Ce qui s’est joué lors de la cérémonie de clôture des Journées cinématographiques de Carthage dépasse de loin un simple désaccord ou malentendu.
L’absence des jurys sur la scène, loin d’être un incident organisationnel, s’est imposée comme un acte lourd de sens, révélateur d’une crise profonde touchant à la légitimité symbolique et à l’indépendance même d’un des plus anciens festivals du Sud.
La Presse — La Déclaration du Grand Jury, rendue publique après les faits, lève le voile sur une séquence aussi confuse que préoccupante. Sa présidente Najoua Najjar, cinéaste palestinienne, y rappelle d’emblée la portée historique et morale de Carthage : « En ces temps particulièrement sombres, marqués par un génocide en Palestine, Carthage a toujours été bien plus qu’un festival.
Un espace de liberté de pensée, d’expression et de conscience ».
Cette phrase, à elle seule, inscrit l’incident dans une temporalité plus large : celle d’un monde en crise où les festivals engagés sont plus que jamais des lieux de résistance symbolique.
Or, ce qui s’est produit ce soir-là semble aller à rebours de cet héritage.
Pendant cinq jours, le jury international a visionné, débattu et délibéré avec rigueur.
Plus de six heures de discussions finales, un travail bénévole, assumé », précisent-ils, afin de garantir équité et exigence. Les motivations des prix ont été rédigées collectivement et transmises dans les délais à l’organisation.

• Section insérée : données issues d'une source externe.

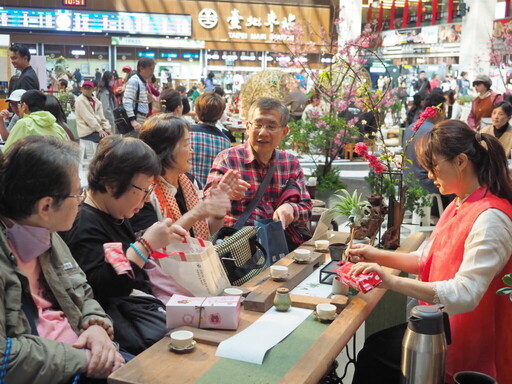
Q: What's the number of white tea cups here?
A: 6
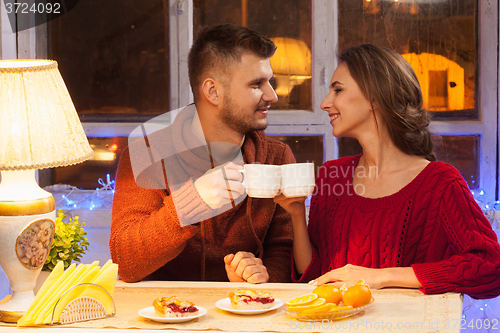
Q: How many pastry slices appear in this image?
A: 2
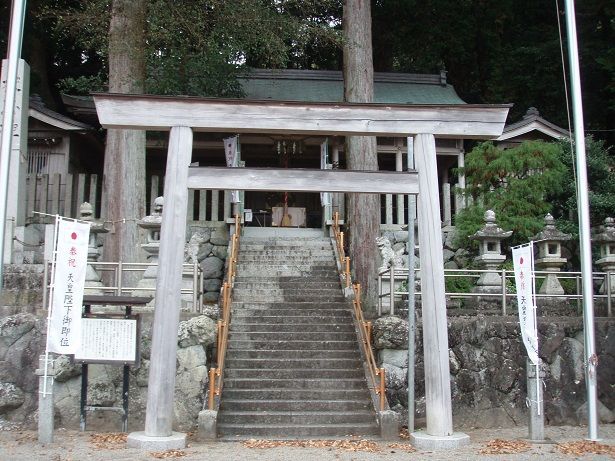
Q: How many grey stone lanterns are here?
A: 5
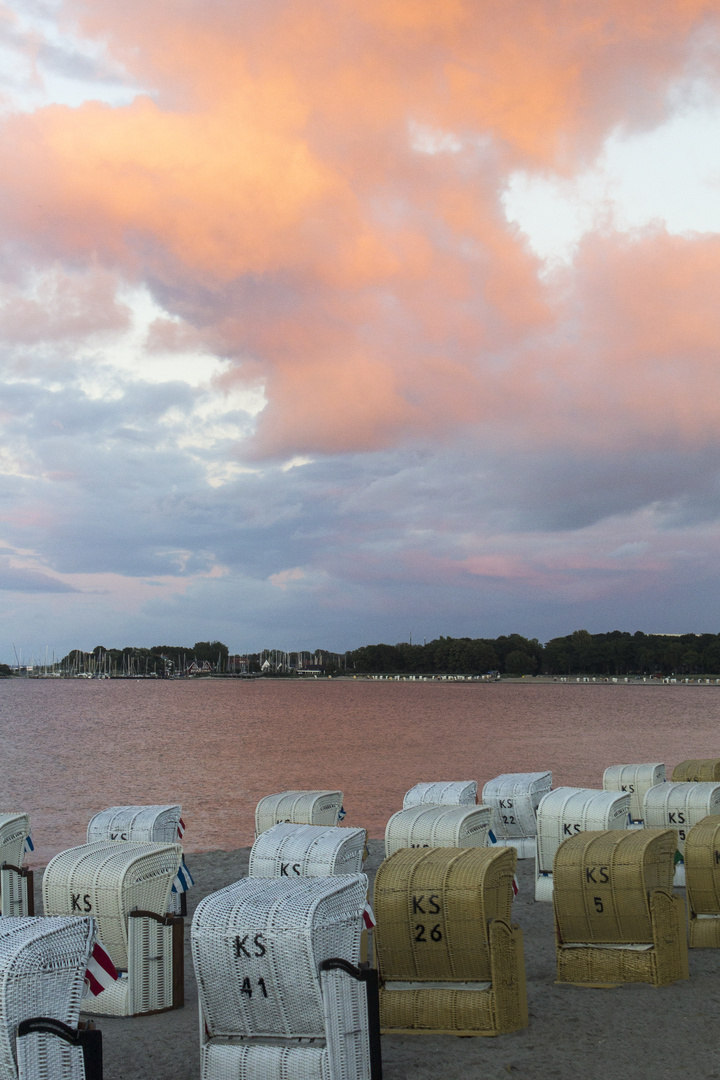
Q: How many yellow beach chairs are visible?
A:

Puis survient l’inattendu : « Le samedi matin, nous avons reçu un appel nous informant que les films lauréats seraient annoncés et présentés par des personnes autres que les membres du jury ».
Cette phrase est une onde de choc. Car dans tous les festivals internationaux, la remise des prix et l’énoncé de leurs motivations constituent l’aboutissement naturel du travail du jury.
Les déposséder de cette parole revient à en nier la fonction même.
Le jury refuse. Propose des alternatives. Fait preuve d’ouverture. Accepte même que « des personnalités montent sur scène », à condition que la parole critique et explicative demeure celle des jurés.
Une solution équilibrée, respectueuse des usages internationaux, est mise sur la table.
Une répétition générale a lieu à l’Opéra, les jurys sont explicitement rassurés : ils pourront présenter prix et motivations librement.
Puis, à quelques heures de la cérémonie, tout bascule à nouveau. « À 19h30, nous avons reçu un nouvel appel nous informant que nous revenions au point de départ », affirment-ils
Les motivations ne seront pas lues. Les prix seront remis par d’autres. Le jury est sommé de se taire.
La suite relève moins du scandale que de la tragédie silencieuse. Les jurés attendent, jusqu’à 21h15, dans le hall de l’hôtel. Aucun appel. Aucun dialogue. Aucune tentative de rattrapage.
Alors, unanimement, une décision est prise : ne pas assister à la cérémonie.
« Un jury international n’est pas une entité symbolique : il est au cœur de l’intégrité de tout festival. Réduire sa voix au silence revient à fragiliser les fondements mêmes de la liberté cinématographique ».
Cette déclaration fait écho, presque mot pour mot, à la lettre ouverte du réalisateur Brahim Letaïef, membre du jury de la compétition Première œuvre (Tahar Chriaa). S’adressant au Président de la République, il parle d’un « acte d’exclusion », d’un « précédent grave » et d’une blessure infligée non seulement aux jurys, mais à l’image de la Tunisie culturelle.
Ce que révèle la convergence de ces deux textes, c’est une vérité dérangeante : la décision ne relevait pas de la direction des JCC.
« Les décisions finales concernant le format de la cérémonie ont été prises à un niveau institutionnel et administratif dépassant l’autorité directe du festival », précise le Grand Jury.
Autrement dit, le problème n’est pas organisationnel, il est structurel. Il interroge frontalement la manière dont le champ culturel est aujourd’hui administré : qui décide de la parole légitime ? Qui apparaît sur scène ? Et surtout, qui est prié de se taire ?
Dans un festival historiquement aligné avec les luttes de libération, avec la Palestine, l’Afrique et les cinémas marginalisés, cette mise à l’écart des jurys sonne comme une dissonance majeure. Car Carthage n’a jamais été un simple tapis rouge.
Elle est un espace de pensée critique, parfois inconfortable, toujours nécessaire.
Le silence imposé aux jurys n’est donc pas un détail. Il est un symptôme.
Et comme souvent, ce sont les artistes qui en paient le prix, en choisissant, par dignité, l’absence plutôt que la compromission.
Reste une question, centrale, lancinante : peut-on encore parler d’un festival indépendant lorsque la parole critique y est conditionnée, filtrée, ou confisquée ? À cette question, ni les enveloppes scellées ni les cérémonies bien huilées ne suffiront à répondre.